Arterial Thrombotic Events a Hazard With Off-Label Use of Factor VIIa

November 04, 2010

November 4, 2010 (Amsterdam, the Netherlands) — Use of recombinant activated factor VII (rFVIIa) (NovoSeven, Novo Nordisk) on an off-label basis significantly increases the risk of arterial thromboembolic events, especially among the elderly, a new report shows [1].

The analysis of data from 35 randomized placebo-controlled trials, published in the November 4, 2010 issue of the New England Journal of Medicine, was conducted by a team led by Dr Marcel Levi (Academic Medical Center, Amsterdam, the Netherlands).

They explain that rFVIIa is approved for the treatment of bleeding in patients with hemophilia A or B who have inhibiting antibodies to coagulation factor VIII or IX and for the treatment/prevention of bleeding related to surgical or invasive procedures in patients with congenital and acquired hemophilia, factor VII deficiency, or Glanzmann's thrombasthenia. But it is also used off label in preventing or treating severe or life-threatening bleeding in patients with other clinical conditions.

They point out that the primary concern surrounding the use of rFVIIa is its potential as a hemostatic agent to induce thromboembolic events. As it acts by generation of thrombin on thrombin-activated platelets, it is theoretically localized to the site of vessel-wall injury, but systemic activation of coagulation may still occur.

To look into this risk, Levi and colleagues analyzed rates of thromboembolic events in 35 placebo-controlled trials of off-label indications for rFVIIa, all of which involved using the product for the treatment or prevention of bleeding.

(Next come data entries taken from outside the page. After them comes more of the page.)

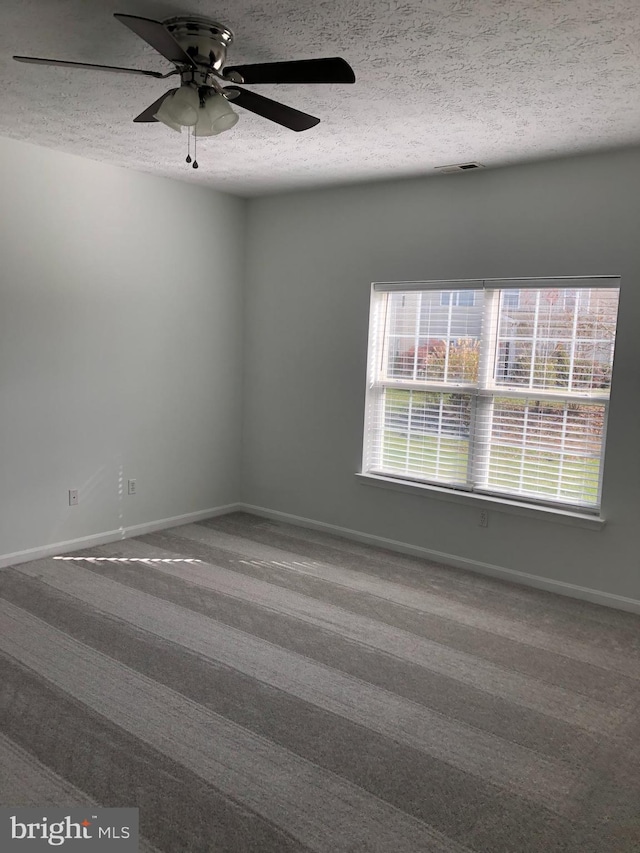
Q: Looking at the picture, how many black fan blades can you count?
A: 5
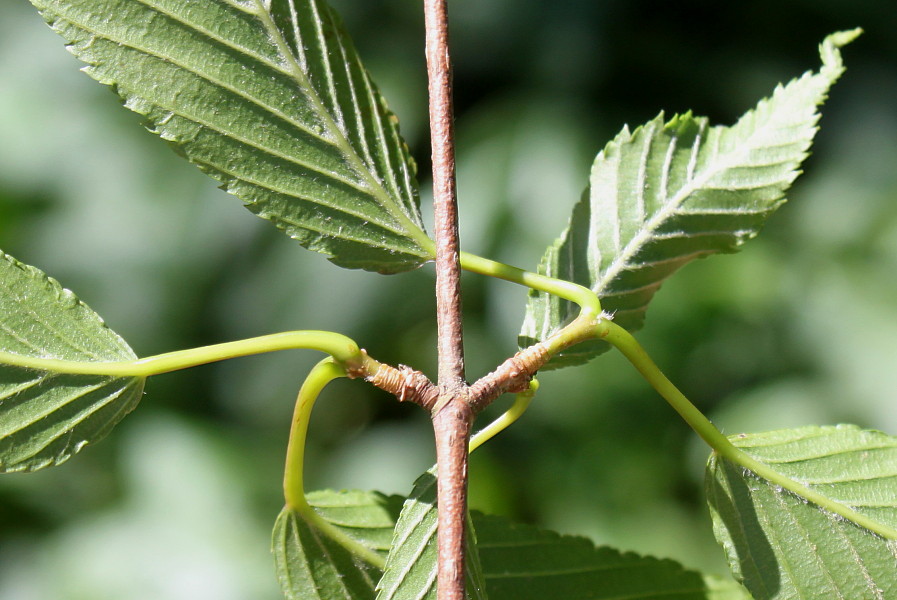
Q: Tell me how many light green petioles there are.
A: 5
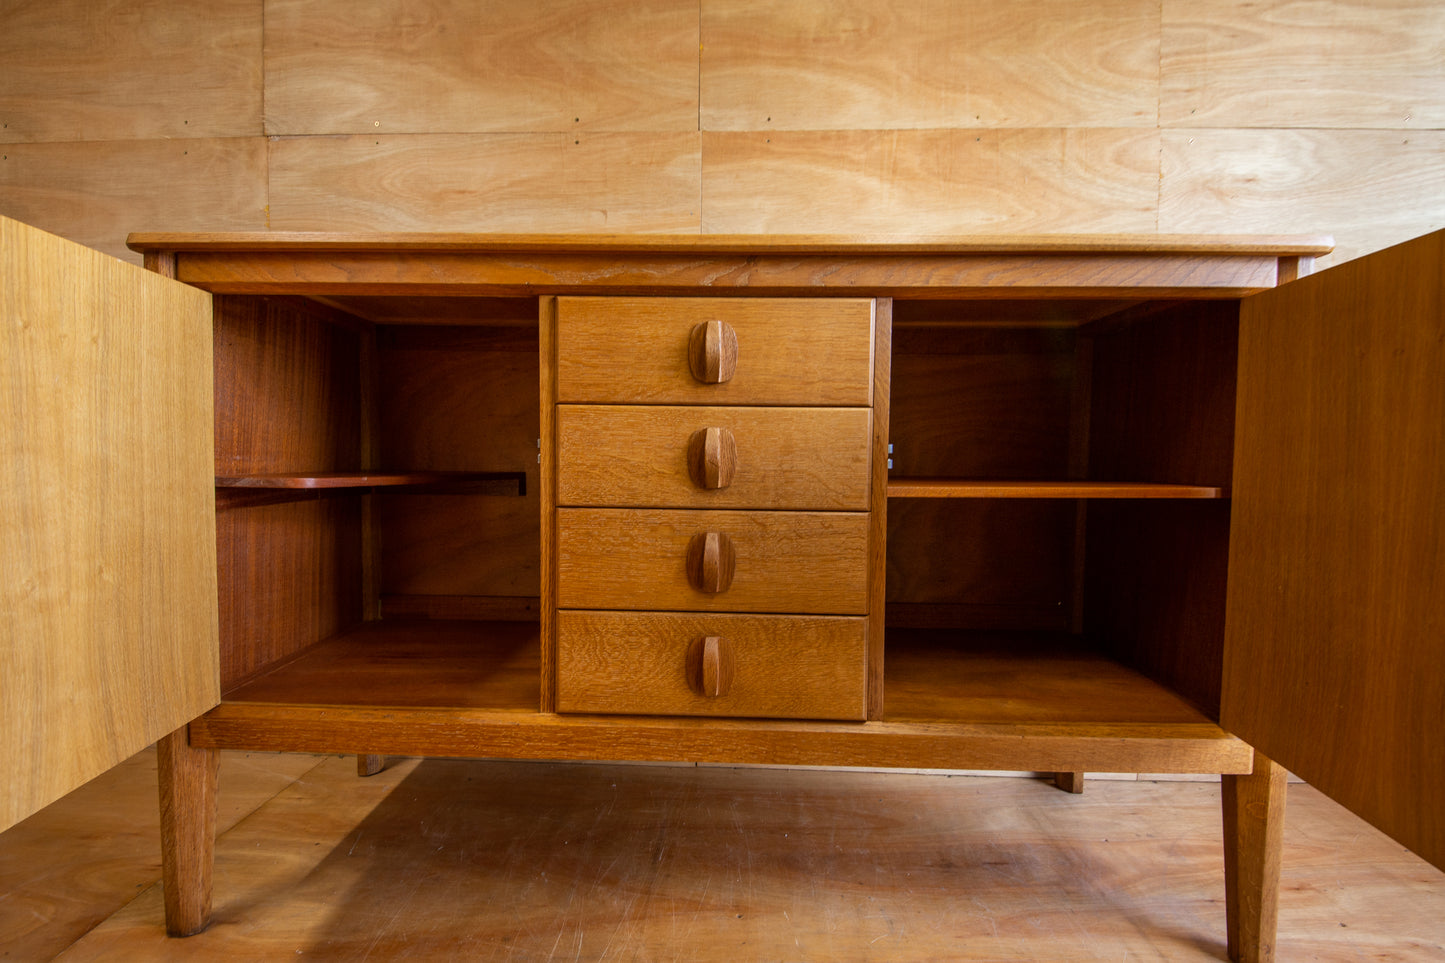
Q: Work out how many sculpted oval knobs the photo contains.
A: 4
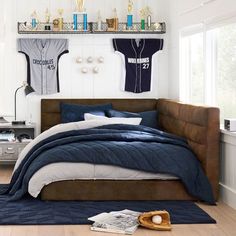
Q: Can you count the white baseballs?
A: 6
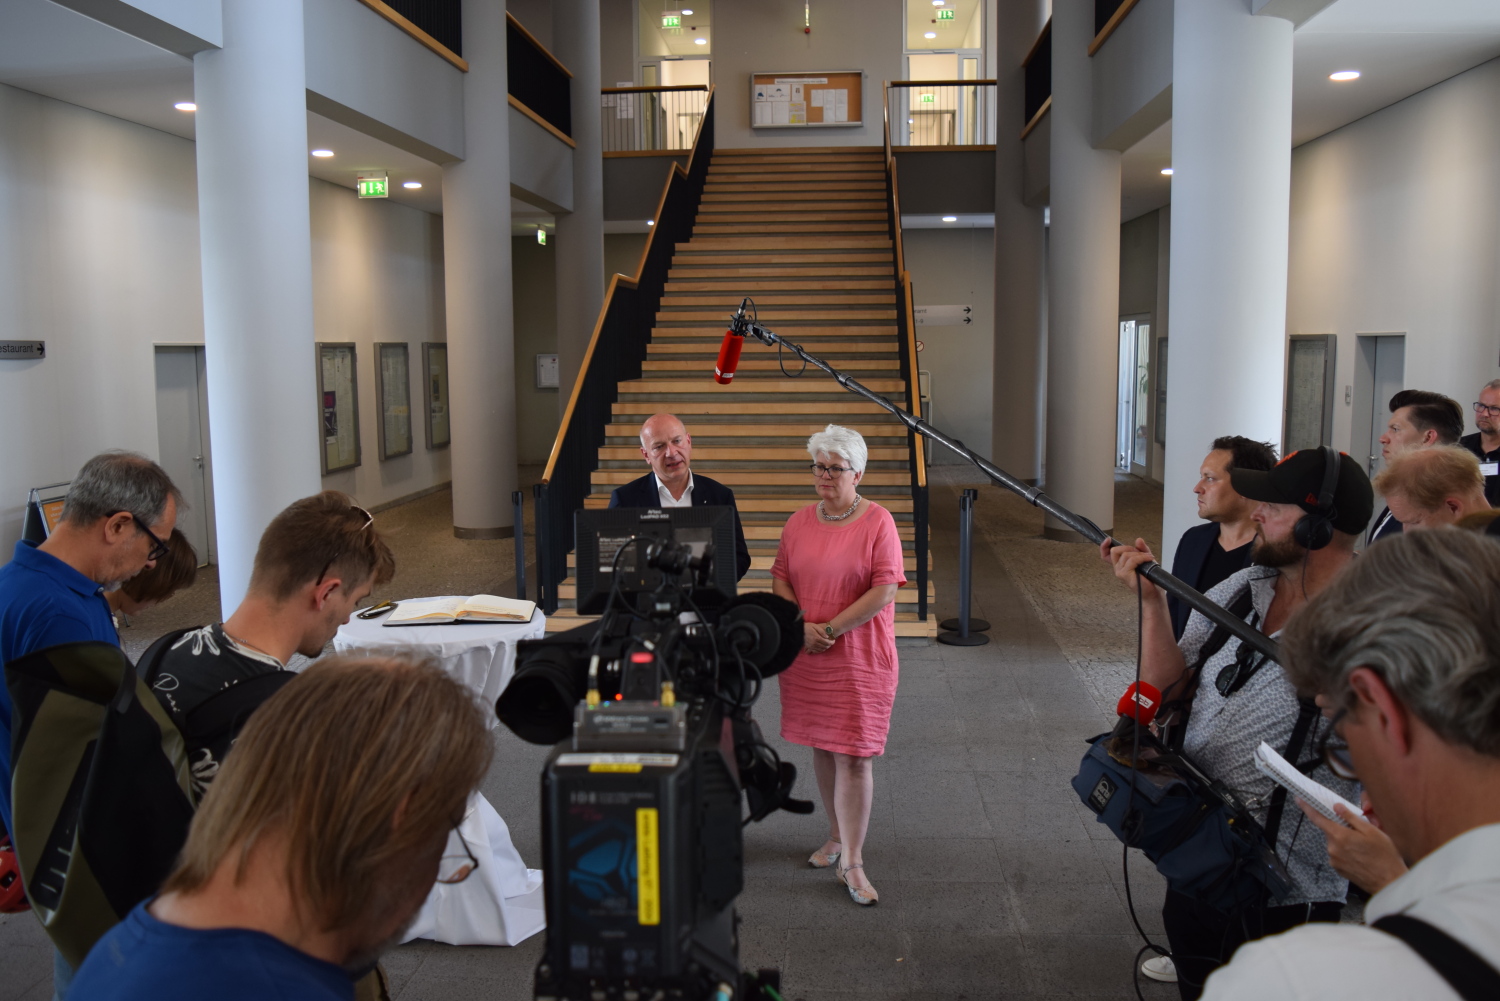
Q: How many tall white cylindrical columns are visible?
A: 6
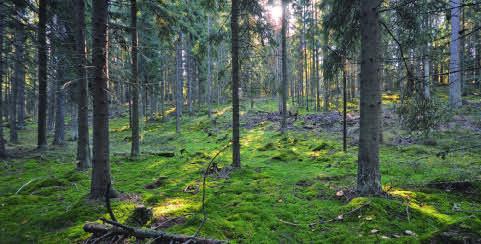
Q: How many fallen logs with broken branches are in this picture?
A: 1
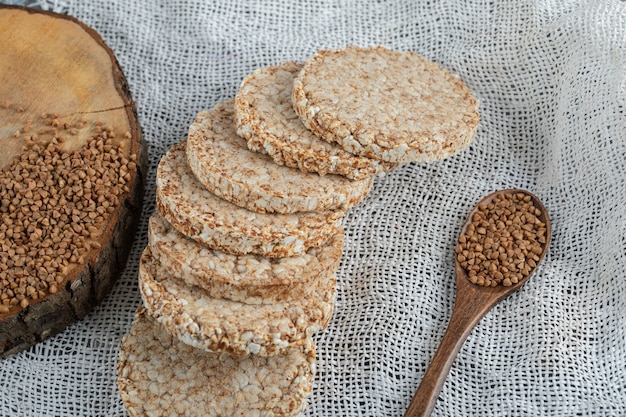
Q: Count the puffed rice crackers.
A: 7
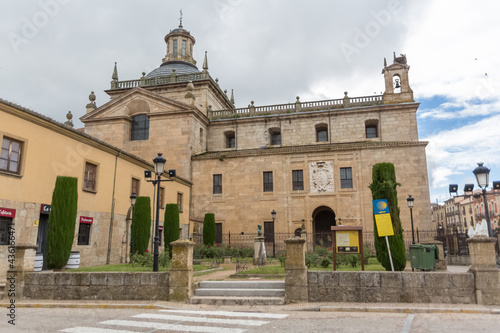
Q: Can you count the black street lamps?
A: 5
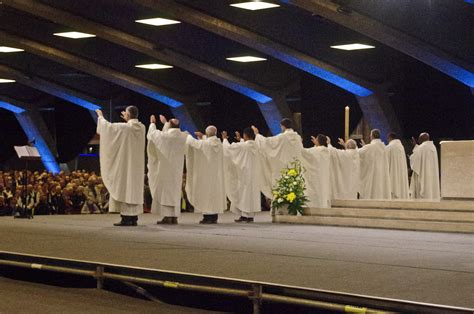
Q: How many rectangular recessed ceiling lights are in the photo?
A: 8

Results showed that of the 4468 subjects included, 498 had thromboembolic events (11.1%). Rates of arterial thromboembolic events and coronary arterial events were higher among those who received rFVIIa than those who received placebo, but rates of venous thromboembolic events were similar among rFVIIa and placebo patients. Rates of arterial thromboembolic events were particularly high in elderly patients who received rFVIIa.

Incidence of Thromboembolic Events With Off Label Use of RFVIIa in Placebo-Controlled Trials

Outcome rFVIIa (%) Placebo (%) p
Arterial thromboembolic event 5.5 3.2 0.003
Venous thromboembolic event 5.3 5.7 NS
Coronary arterial thromboembolic event 2.9 1.1 0.002
Arterial thromboembolic event in patients >65 y 9.0 3.8 0.003
Arterial thromboembolic event in patients >75 y 10.8X 4.1X 0.02X

The authors emphasize the difference between these results and those seen with the use of rFVIIa in approved indications, where the rate of thromboembolic events is less than 1%. Noting that their data are reliable as they come from placebo-controlled trials, they conclude that the risk/benefit considerations should be evaluated before administering any hemostatic agent.

In an accompanying editorial [2], Dr Louis Aledort (Mount Sinai School of Medicine, New York) says that in patients with bleeding disorders, the challenge is to establish hemostasis without incurring thromboembolic events, but he points out that as studies of an agent in off-label indications have not been evaluated by regulatory agencies, it is difficult to learn about adverse events.

Aledort continues: "The thrombotic sequelae reported here are not inconsequential," and "the risk is particularly notable among older patients." He adds: "This article should serve as a template for pharmaceutical companies to report all studies involving the use of a given drug, on-label and off-label, so that physicians can fully appreciate the benefits and risks when making therapeutic decisions."